* Recorded data *

--- --- ---

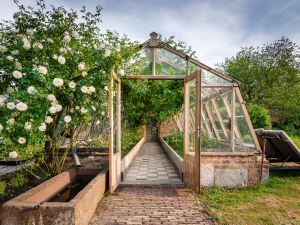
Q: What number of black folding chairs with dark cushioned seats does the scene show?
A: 0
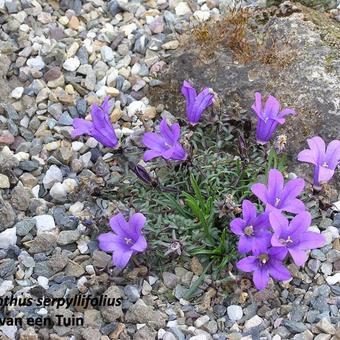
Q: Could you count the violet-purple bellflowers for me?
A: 10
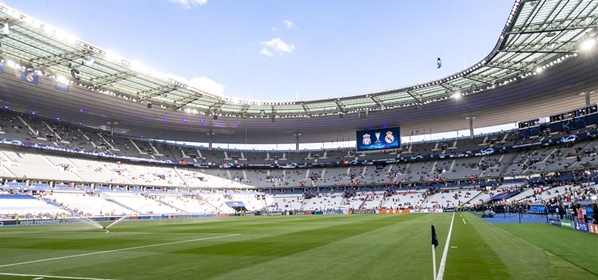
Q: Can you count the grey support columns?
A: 5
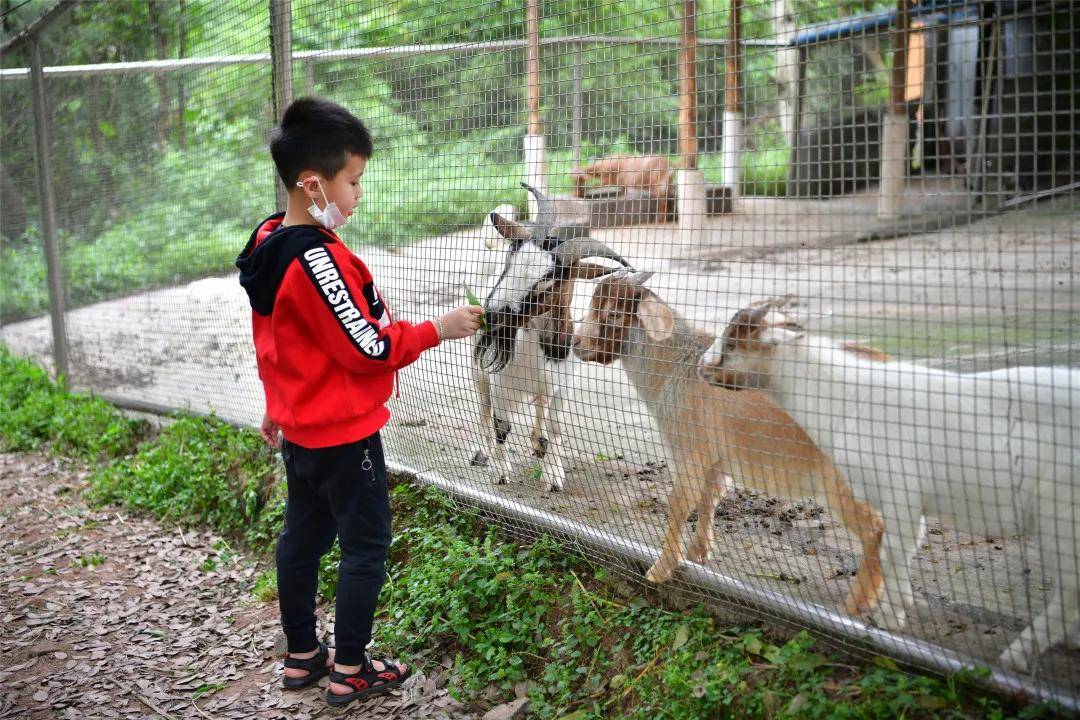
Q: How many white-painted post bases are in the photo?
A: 4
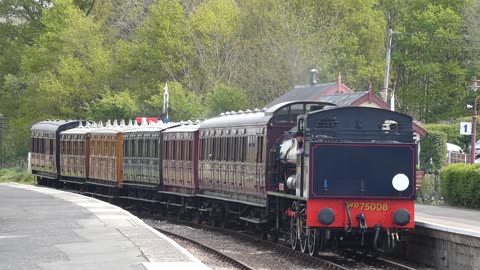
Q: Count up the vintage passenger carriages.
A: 6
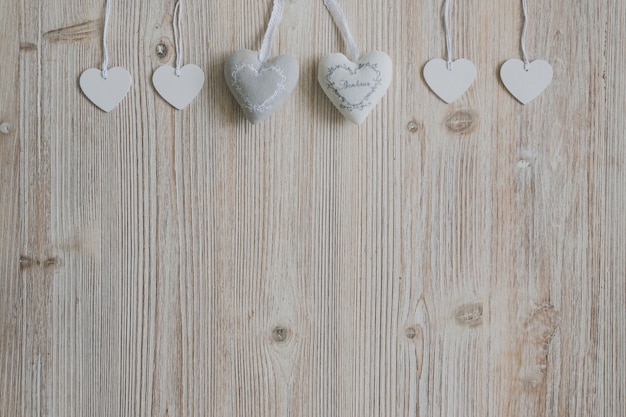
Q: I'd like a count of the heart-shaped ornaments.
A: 6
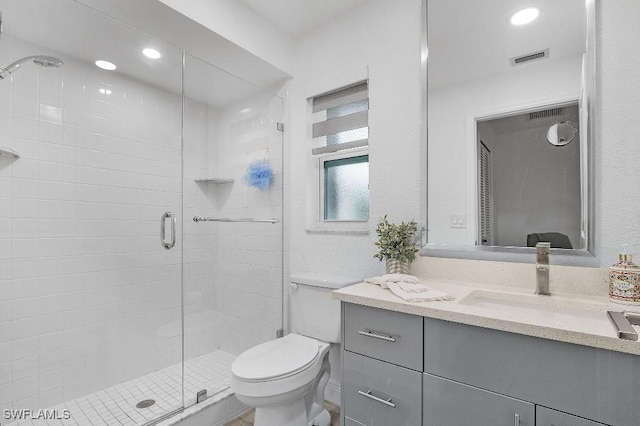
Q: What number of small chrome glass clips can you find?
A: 3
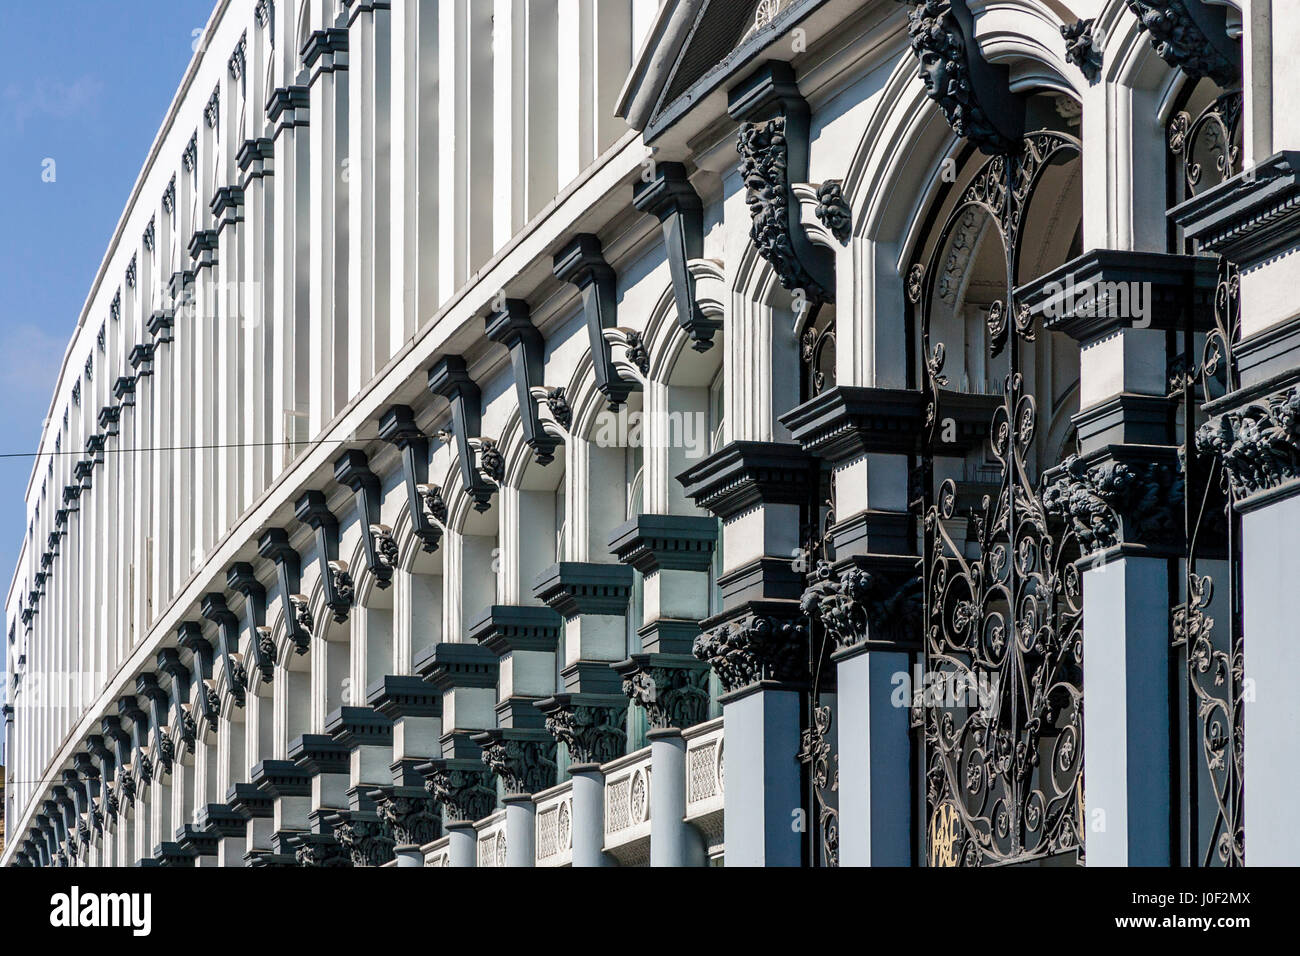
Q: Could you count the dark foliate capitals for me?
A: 11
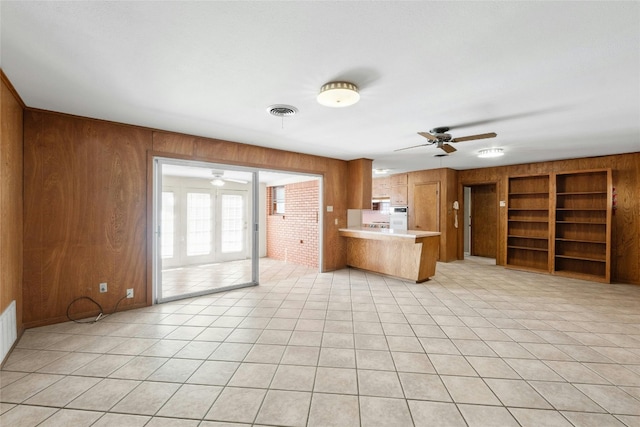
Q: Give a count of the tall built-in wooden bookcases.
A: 2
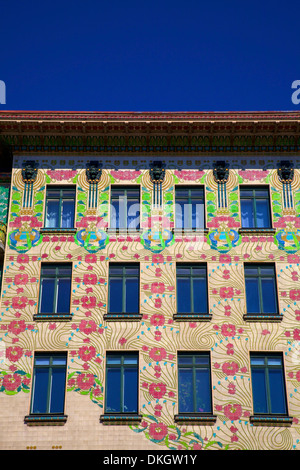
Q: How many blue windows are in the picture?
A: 12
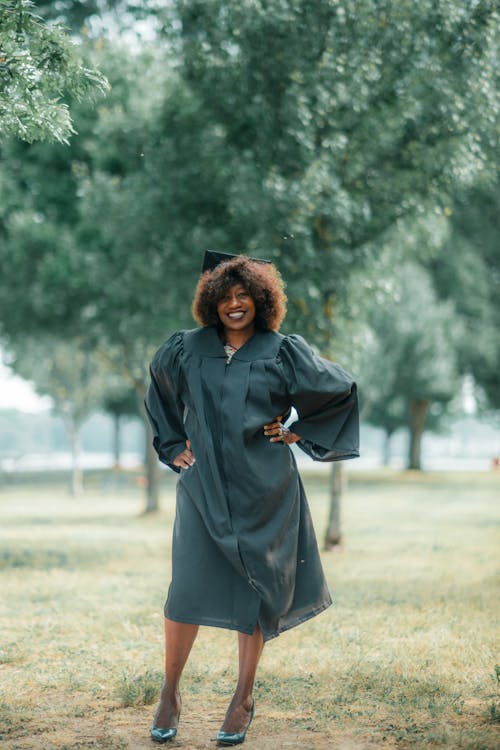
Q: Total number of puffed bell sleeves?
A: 2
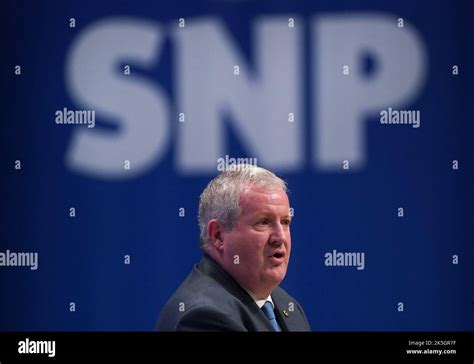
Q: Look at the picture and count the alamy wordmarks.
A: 6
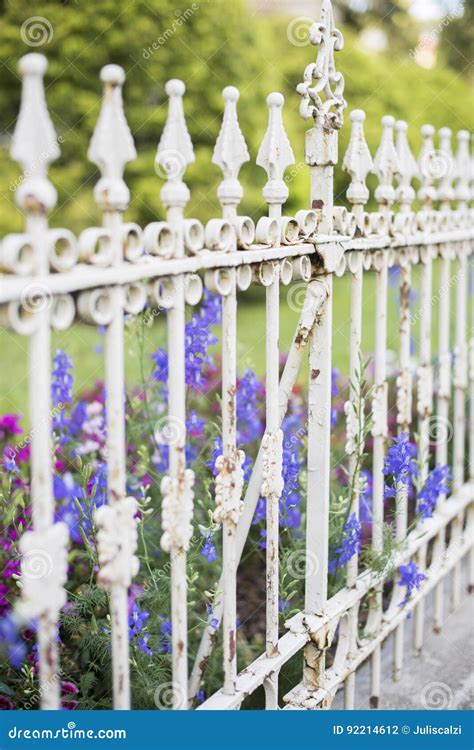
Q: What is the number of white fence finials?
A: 12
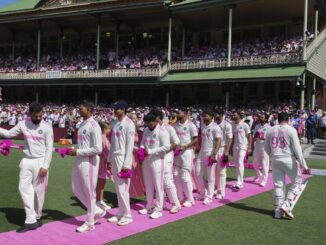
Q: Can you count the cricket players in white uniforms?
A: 11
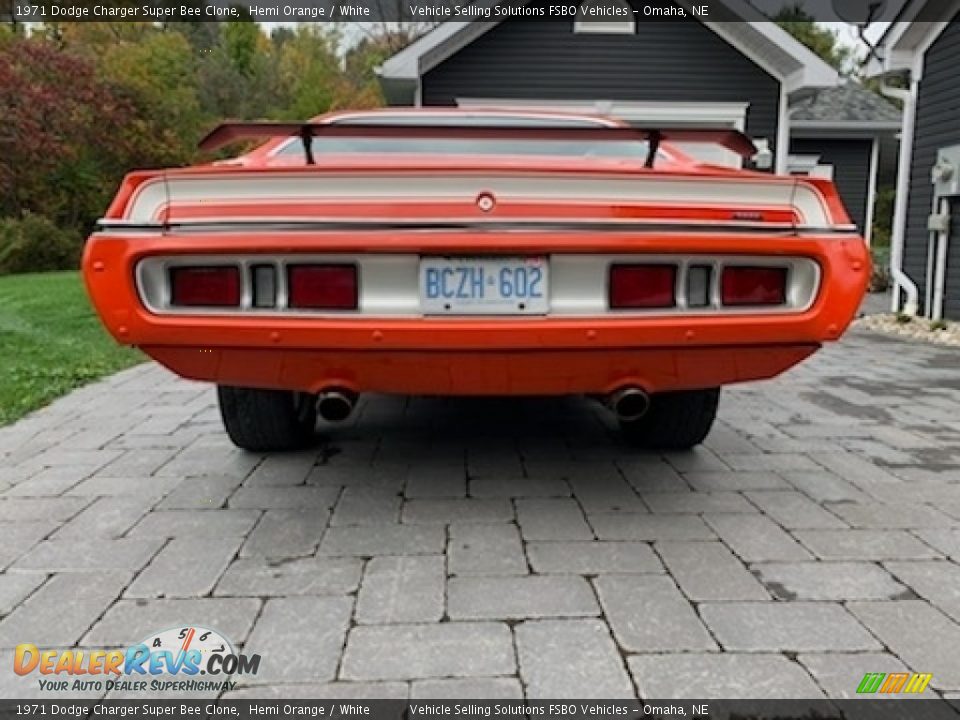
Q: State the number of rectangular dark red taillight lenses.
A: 4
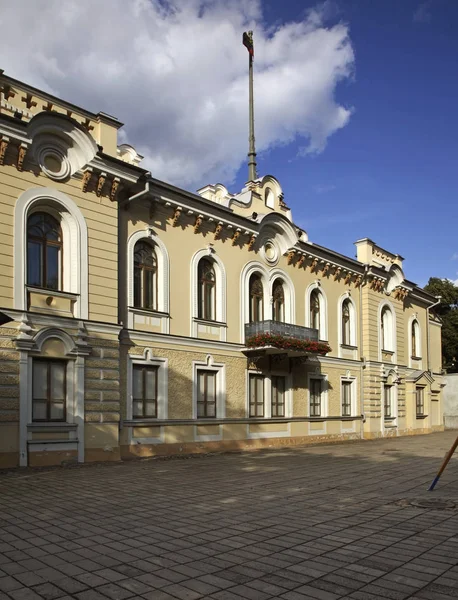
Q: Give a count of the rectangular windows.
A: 9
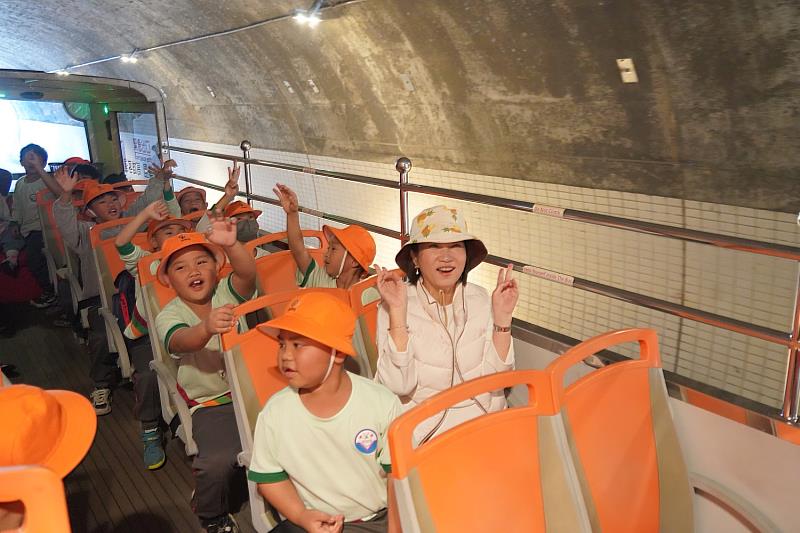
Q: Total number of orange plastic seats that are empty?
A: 2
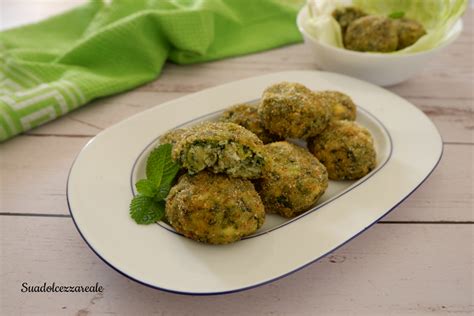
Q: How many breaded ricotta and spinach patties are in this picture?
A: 11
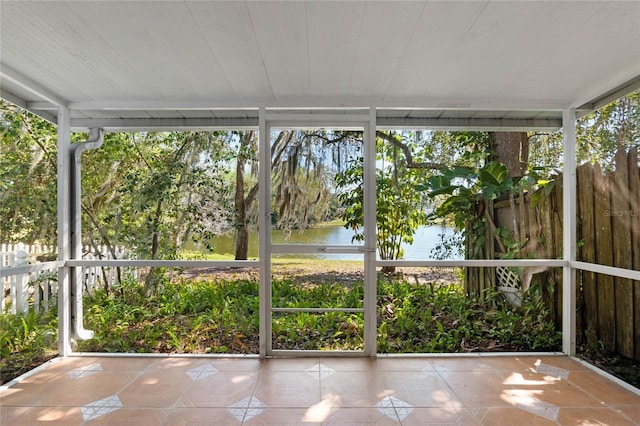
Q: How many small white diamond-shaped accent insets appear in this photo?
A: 9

--- --- ---

Above are the records. Identify each line that contains the word "windows".

* Result of the task *
Q: How many blue windows are in the picture?
Q: Give a count of the rectangular windows.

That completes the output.